Winterberry Bush, much like its name implies, is a lovely bush that features pretty red berries in the late Fall and Winter.
Winterberry is naturally found throughout Eastern and central North America and in parts of Canada. Although it is more commonly found in moist, acidic soils, such as in forests and near creeks, it can quickly adapt to drier ground.

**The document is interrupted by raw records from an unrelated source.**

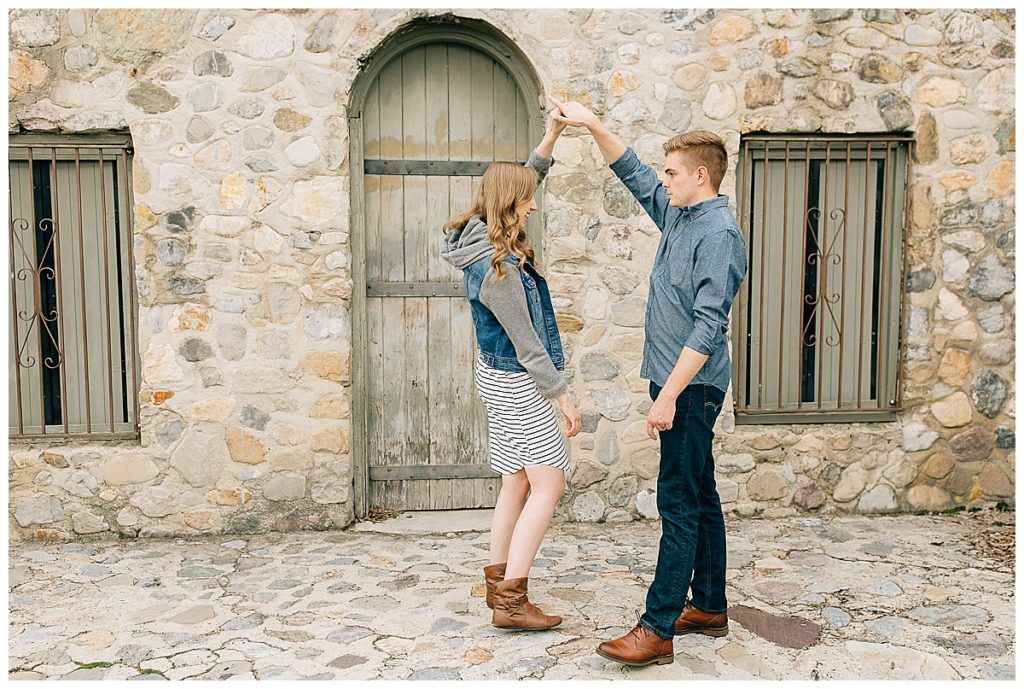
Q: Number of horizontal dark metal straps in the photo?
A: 3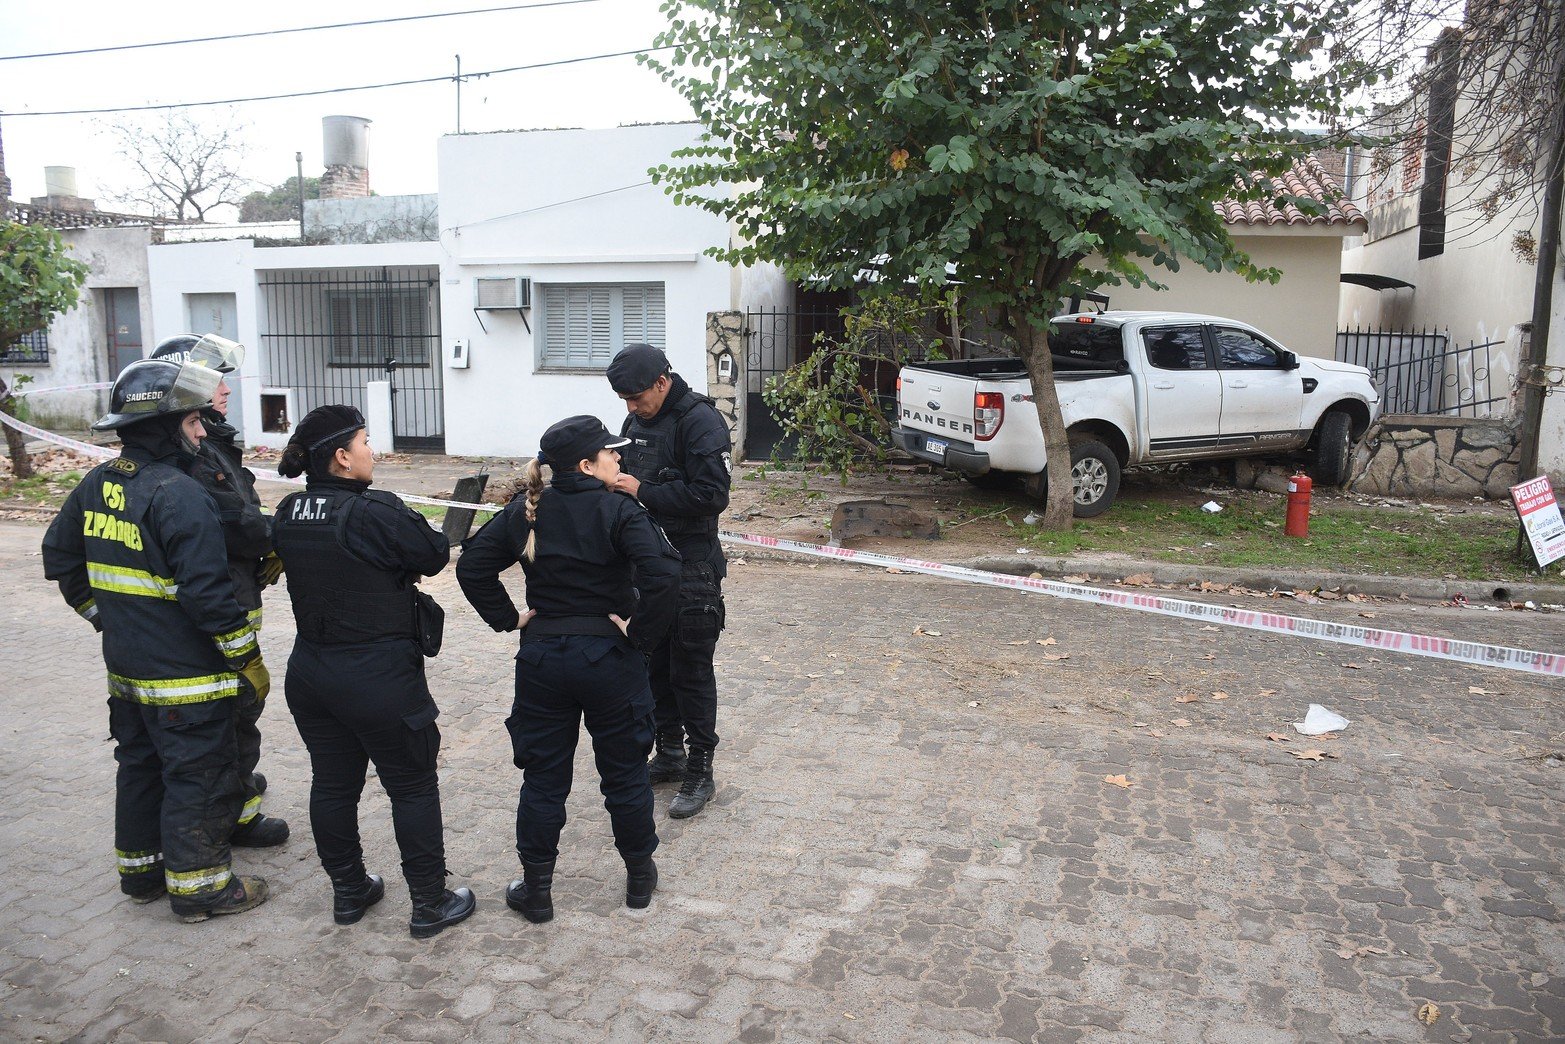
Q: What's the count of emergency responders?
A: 5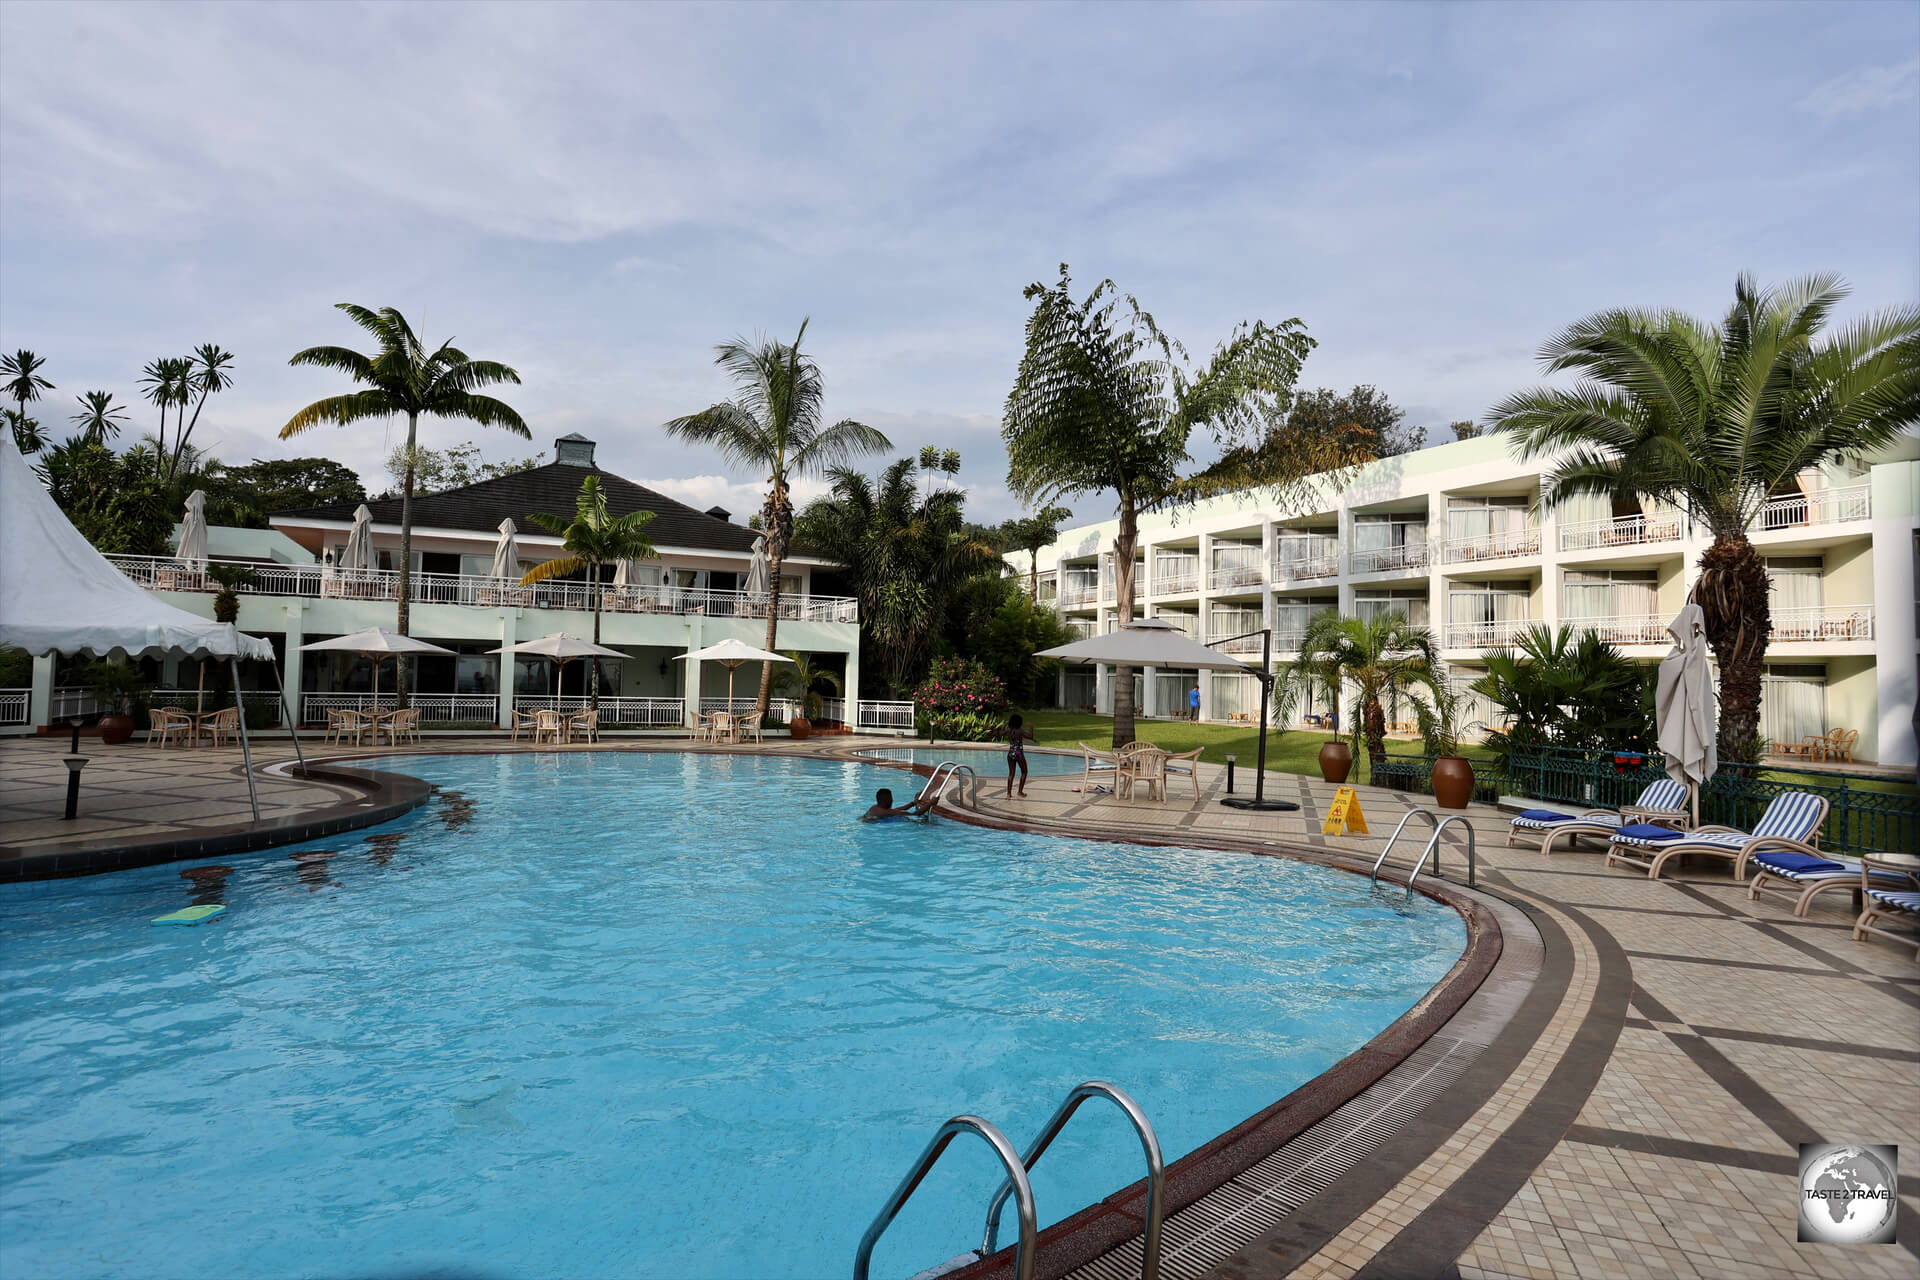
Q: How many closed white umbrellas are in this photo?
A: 6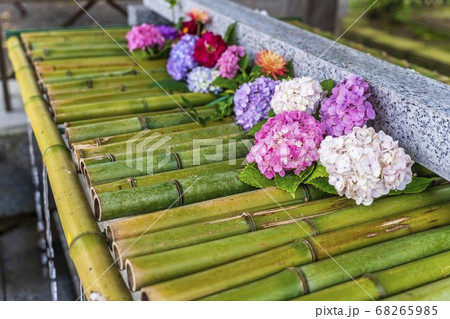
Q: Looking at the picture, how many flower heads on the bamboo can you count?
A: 14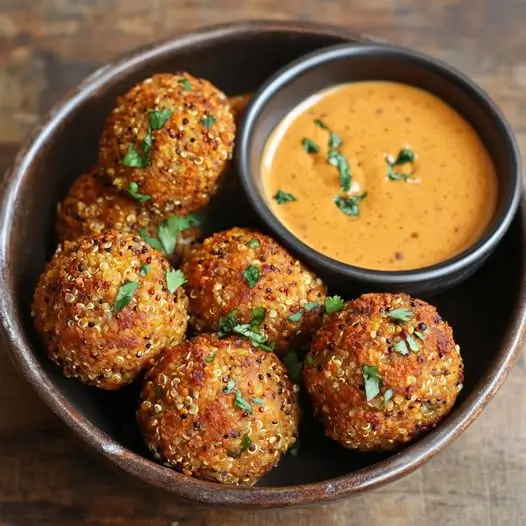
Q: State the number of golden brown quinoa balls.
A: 6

The Winterberry bush is slow growing and typically grows to between 3 and 10 feet in height but can be as large as 15 feet. In wetter soils, the shrub will spread, or sucker, however, in dryer soil it tends not to cover. Winterberry bushes are either male or female with only the females producing berries. A male bush is needed to pollinate female bushes with one male bush being adequate to pollinate several female bushes. In the absence of a male bush, a female bush will not produce berries.
Due to its brightly colored berries, the Winterberry bush is highly sought after to provide color during the winter and is hardy in zones 3 - 9.
Winterberry bushes are deciduous and lose their leaves in the Fall. The leaves of the Winterberry, usually around 3 inches long, are dark green and turn yellow in Autumn. In the Spring, the bush will have small, unobtrusive white flowers. Eventually, the buds on the female bushes evolve into colorful berries. Planting and caring for Winterberry shrubs is relatively simple. One mainly needs adequately moist acidic soil and an area that receives at least partial sunlight. The more sunlight the female bushes receive, the more berries they will produce. Winterberry berries, once fully ripened, are a favorite food for various winter birds and therefore may be of particular interest to bird enthusiasts. Winterberry bushes have few known pest and disease problems which also adds to their appeal.